JDK-8322256 : Define and document GZIPInputStream concatenated stream semantics
  • Type: Bug
  • Component: core-libs
  • Sub-Component: java.util.jar
  • Affected Version: 7
  • Priority: P5
  • Status: Open
  • Resolution: Unresolved
  • OS: generic
  • CPU: generic
  • Submitted: 2023-12-17
  • Updated: 2024-04-02
The Version table provides details related to the release that this issue/RFE will be addressed.

Unresolved : Release in which this issue/RFE will be addressed.
Resolved: Release in which this issue/RFE has been resolved.
Fixed : Release in which this issue/RFE has been fixed. The release containing this fix may be available for download as an Early Access Release or a General Availability Release.

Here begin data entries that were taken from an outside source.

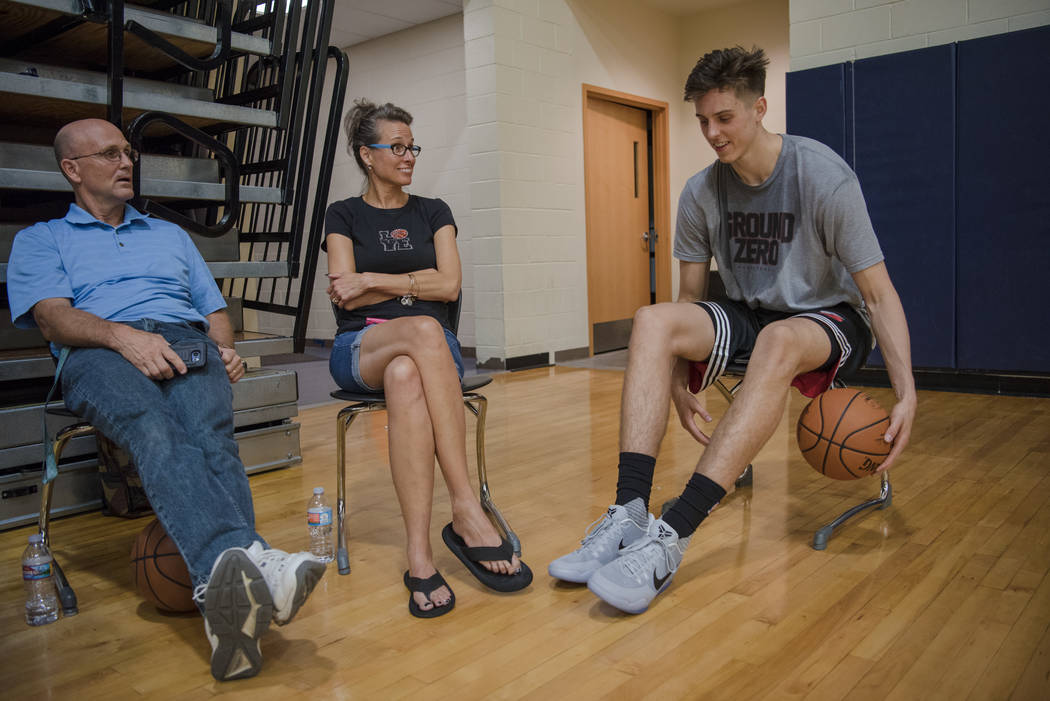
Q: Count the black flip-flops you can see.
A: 2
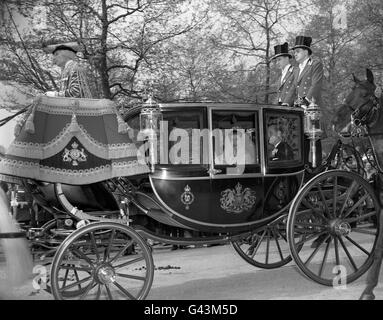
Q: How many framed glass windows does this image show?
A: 3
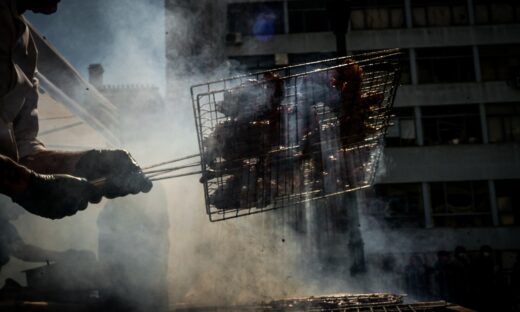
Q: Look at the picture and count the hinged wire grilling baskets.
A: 1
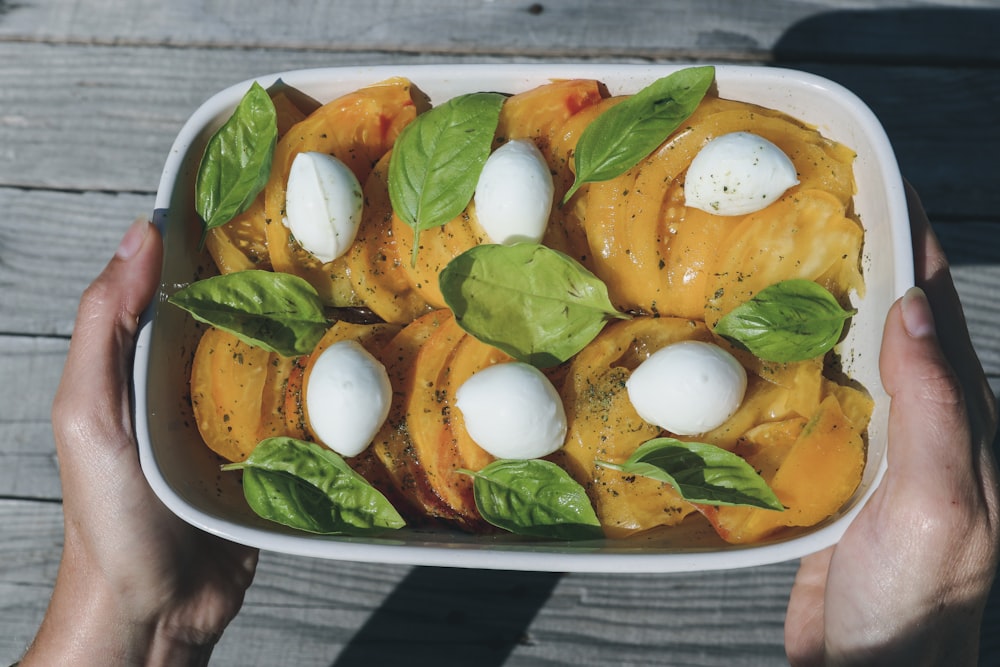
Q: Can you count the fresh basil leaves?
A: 9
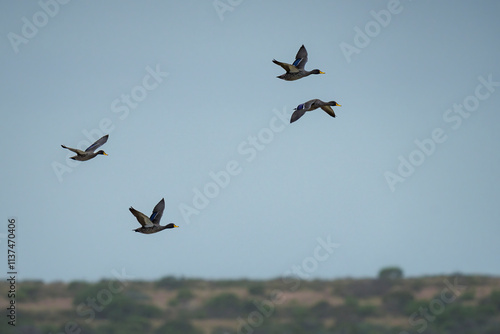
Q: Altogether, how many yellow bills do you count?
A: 4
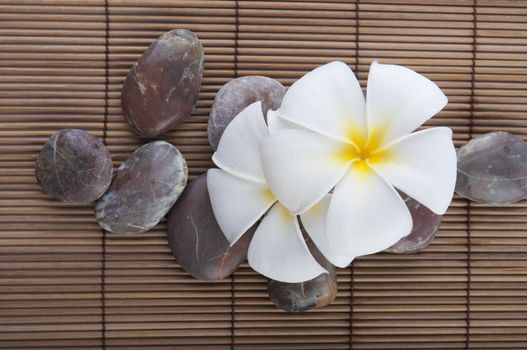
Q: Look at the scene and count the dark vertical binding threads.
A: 4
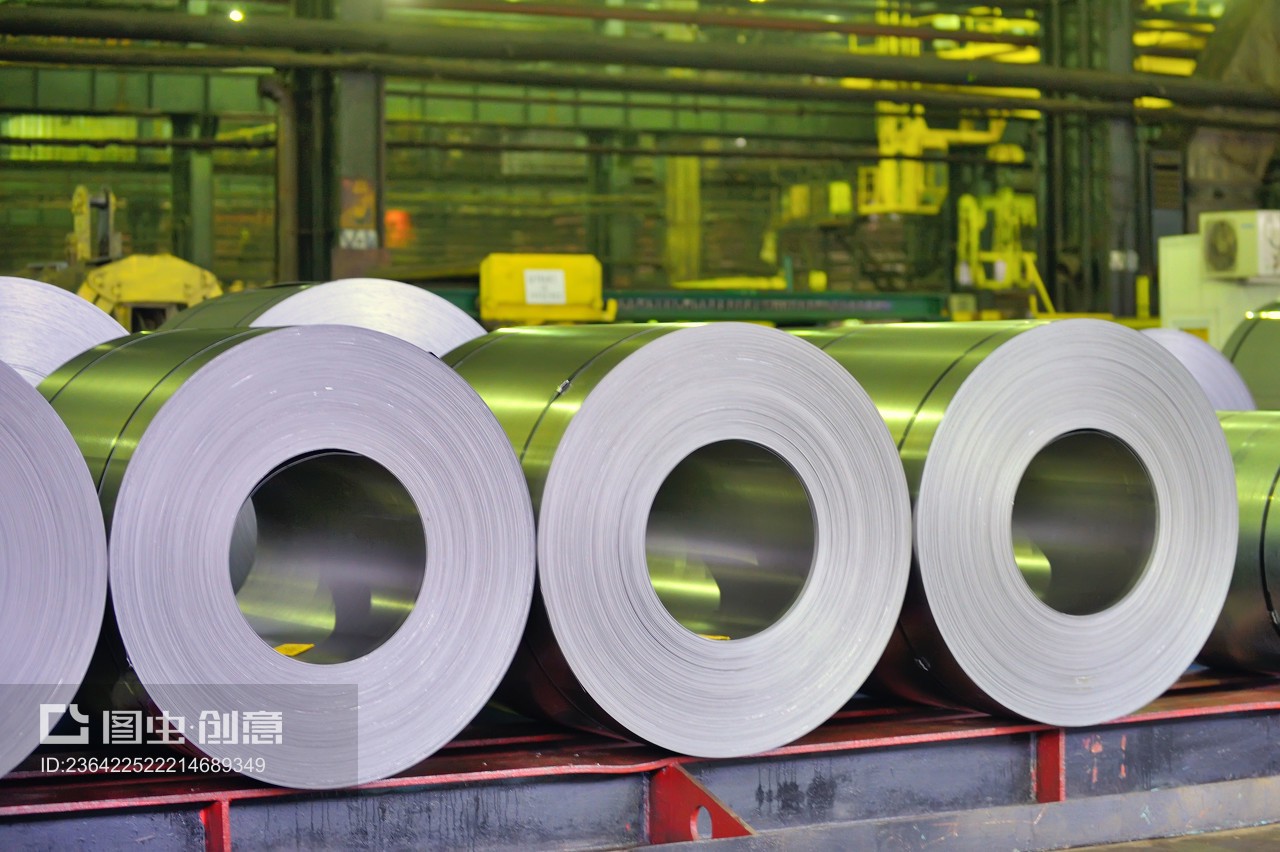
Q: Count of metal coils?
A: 9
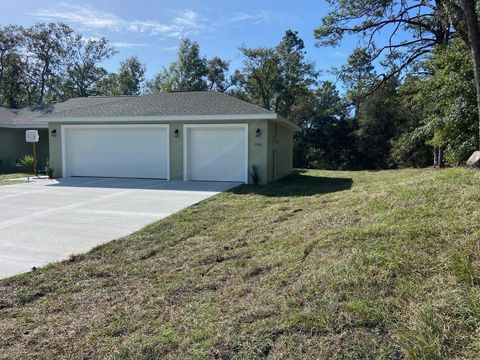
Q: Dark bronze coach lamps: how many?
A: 3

To download the current JDK release, click here.
JDK 23
23Unresolved
Related Reports
Relates :  
Relates :  
Description
GZIPInputStream supports reading data from multiple concatenated GZIP data streams since JDK-4691425. In order to do this, after the trailer of a stream is read, it attempts to read the header of the next stream, and if successful, proceeds onward, and if the attempt fails, it just ignores the trailing garbage and returns end-of-data.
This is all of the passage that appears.